Fig. 4.

Effects of exosomes on tendon-bone healing and the bone formation at the tendon-bone interface in a rat ALCR model. (A) Schematic representation of the ACLR surgical procedures in a rat ALCR model. (B) Representative IVIS images of the exosome retention in the surgical knee joints 48 ​h after local injection of IONP-Exos, BMSC-Exos, or PBS control into the bone tunnel. (C) The load-to-failure force of the femur-tendon graft-tibia complexes at 4 and 8 weeks after ACLR among the IONP-Exos, BMSC-Exos, or PBS groups. (D) Stiffness of the femur-tendon graft-tibia complexes at 4 weeks and 8 weeks after ACLR among the IONP-Exos injection, BMSC-Exos injection, and PBS injection groups. (E) Micro-CT images of the cross-sections of the tibial bone tunnels at 4 weeks and 8 weeks after ACLR. (F) Quantitative analysis of the cross-sectional bone tunnel area among the IONP-Exos, BMSC-Exos, and PBS groups. (G) Reconstructed 3-dimensional models of micro-CT images of newly formed bone at 4 weeks and 8 weeks after ACLR. (H) Quantitative results of new bone formation within the bone tunnel as measured by micro-CT at 4 weeks and 8 weeks after surgery.
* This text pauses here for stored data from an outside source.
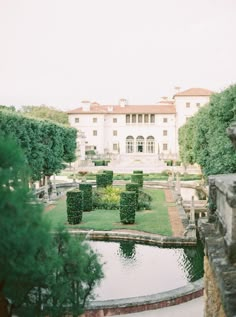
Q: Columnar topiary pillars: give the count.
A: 8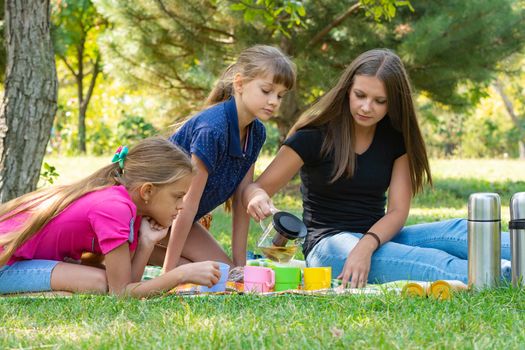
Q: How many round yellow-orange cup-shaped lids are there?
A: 2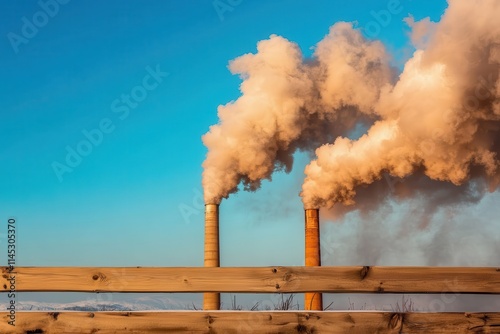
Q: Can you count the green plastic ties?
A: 0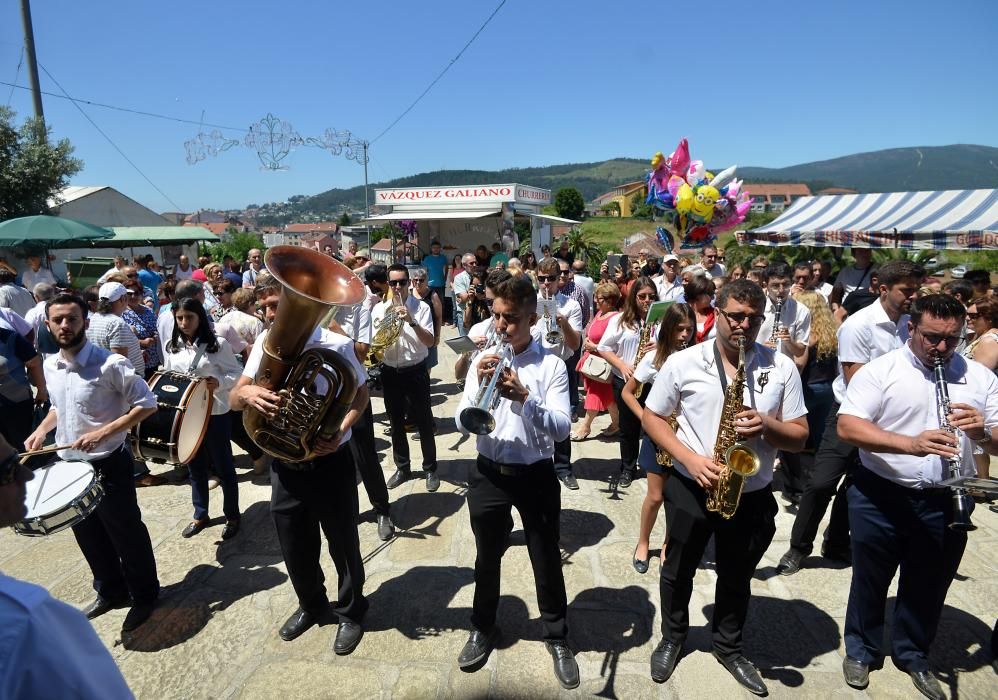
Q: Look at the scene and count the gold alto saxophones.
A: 3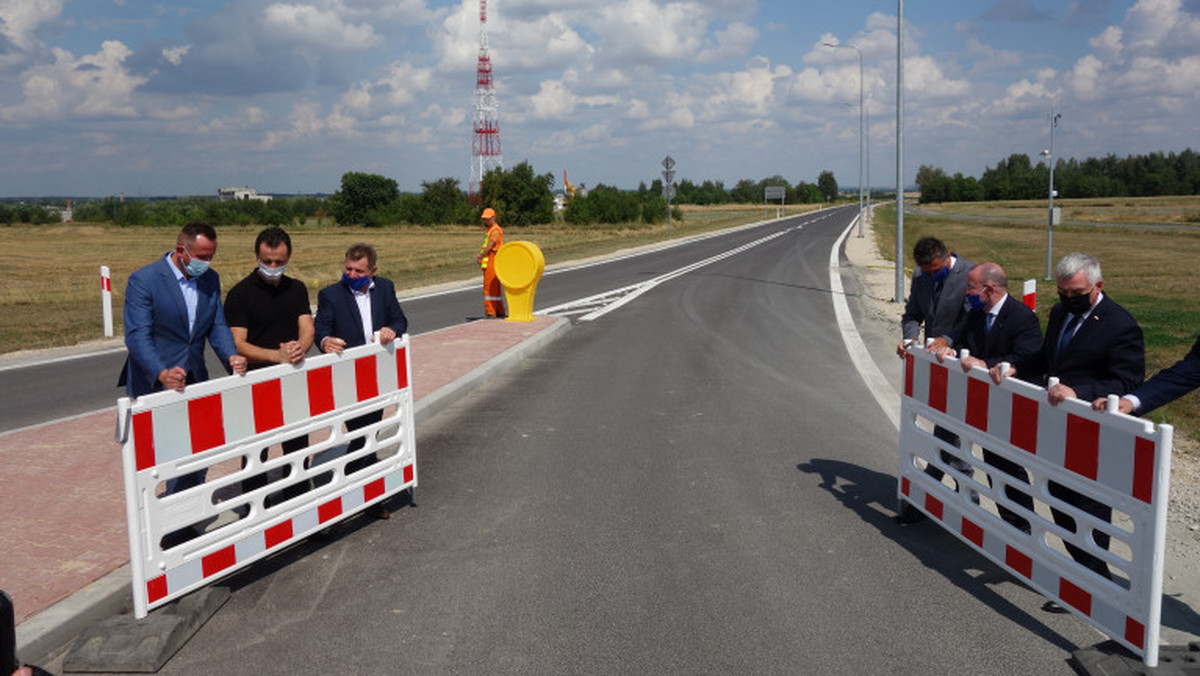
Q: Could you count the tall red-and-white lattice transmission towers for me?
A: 1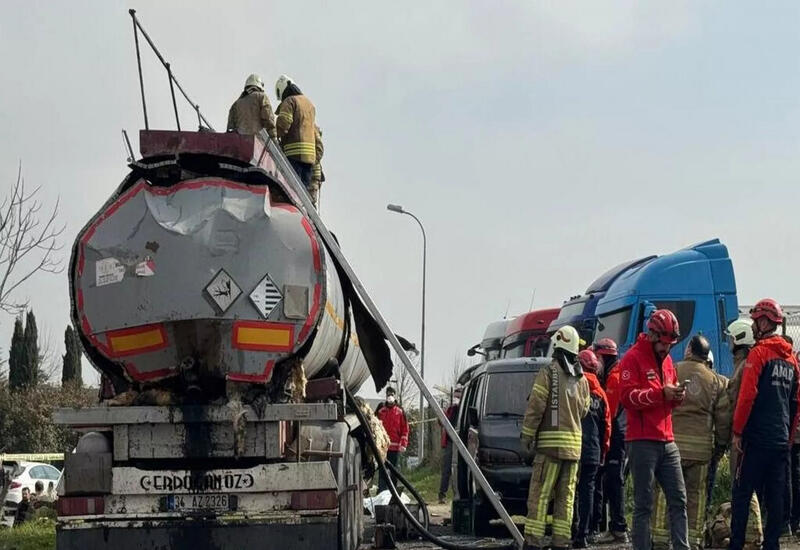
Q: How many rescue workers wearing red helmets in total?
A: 4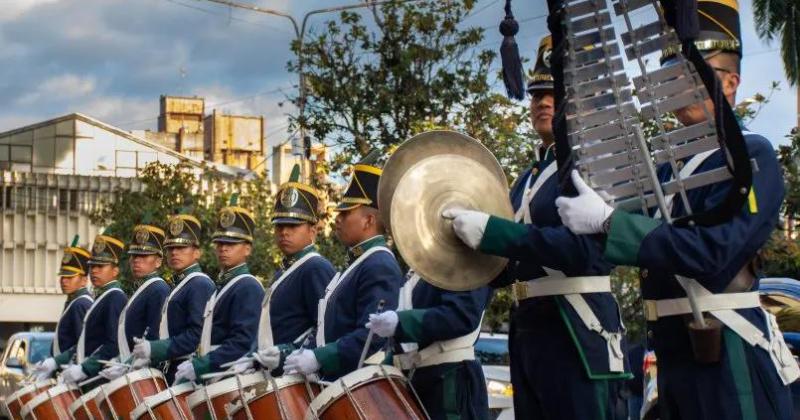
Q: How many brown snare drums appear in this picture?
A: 8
Micro-CT parameters: bone volume fraction (BV/TV); trabecular thickness (Tb. Th); trabecular number (Tb. N); trabecular separation (Tb. Sp); structure model index (SMI); bone mineral density (BMD). ACLR: anterior cruciate ligament reconstruction. micro-CT: micro-computed tomography. ∗P ​< ​0.05; ∗∗P ​< ​0.01; ∗∗∗P ​< ​0.001.